計画的俺様上司の機密事項
project5:部長の熱望、部下の願望。
ボリュームたっぷりだけど、ハーブとスパイスをきかせたチキンステーキや野菜をふんだんに使ったサーモンのカルパッチョ、オニオングラタンスープがテーブルに並べられる。


「明日は別メニューでいくから」


といって買ってきたシャンパンを開けた。


「大好きな夏穂に乾杯」


「わたしもシンちゃんのこと、大好きだよ」


カランとシャンパングラスをならし、口をつけた。

少しだけ大人の味がしたような気がした。


「クリスマスは苦手だった」


ぽつりとシンちゃんはローストビーフを食べながら、話を切り出した。


「小さい頃のあの日な、黙って夏穂の前から消える予定じゃなかった」


「えっ」


まだ残る料理たちを前にシンちゃんは目を伏せながら言った。


「母さんがさ、急いだんだよ。
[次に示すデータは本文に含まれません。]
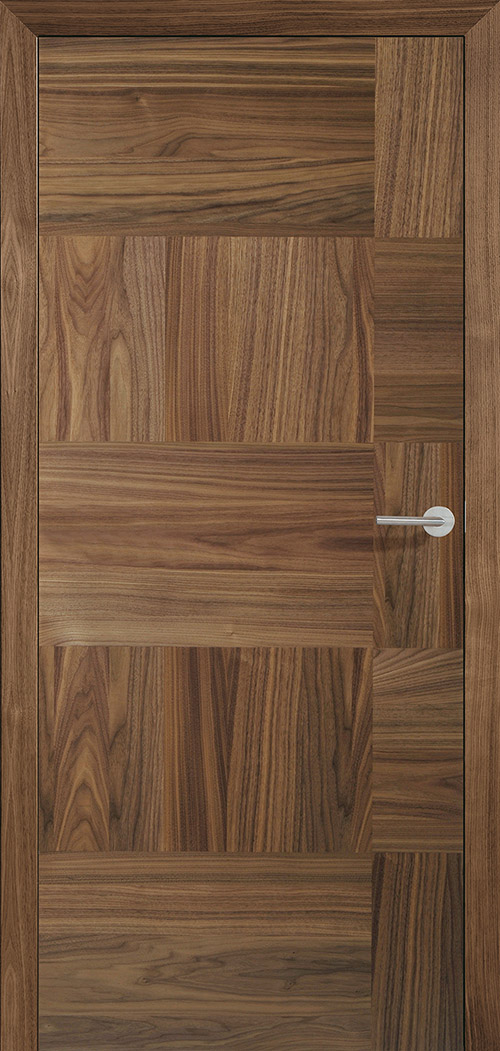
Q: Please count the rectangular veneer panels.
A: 10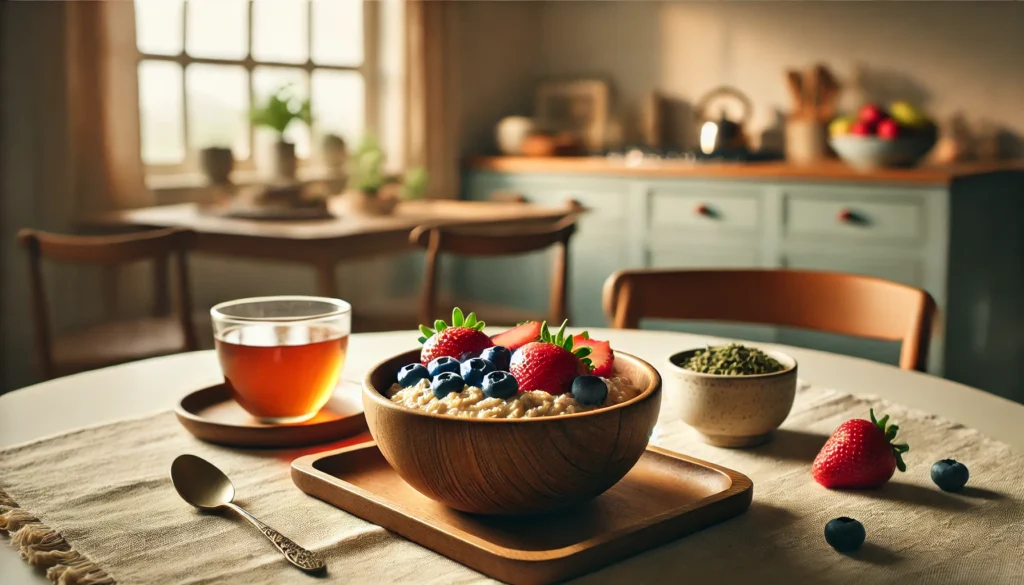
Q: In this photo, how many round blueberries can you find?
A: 9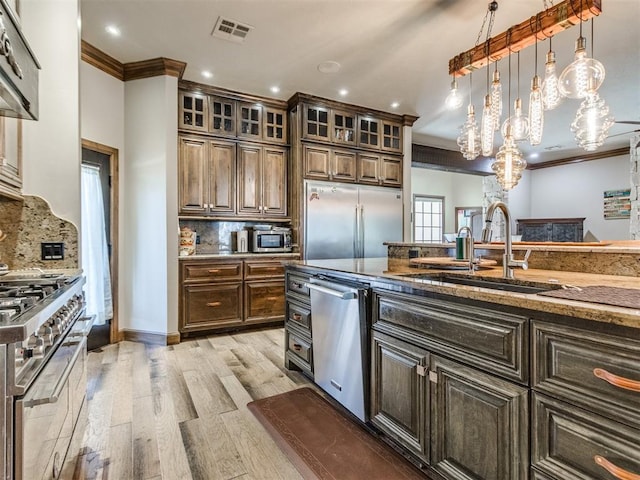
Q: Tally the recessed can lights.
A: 6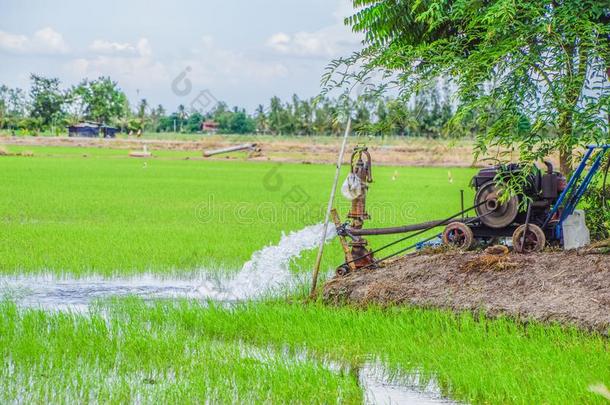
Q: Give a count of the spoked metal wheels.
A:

おやじのところへ行きたいって。クリスマスだろ。オレよりもおやじになる彼氏のところへ行きたかったんだ」


「……そうだったんだ」


「仕事が忙しいとかいいながら家を留守がちにしてた。おやじは家事ができないやつだったから当然オレがやらなきゃいけなくてな。結果、自立できたからよかったけど」


だからこんなに料理も家事もこなせる人になったんだ。

改めてシンちゃんの料理を味わう。

相当の苦労と想いがつまった過程で食材を美味しい料理へと導いていったんだ。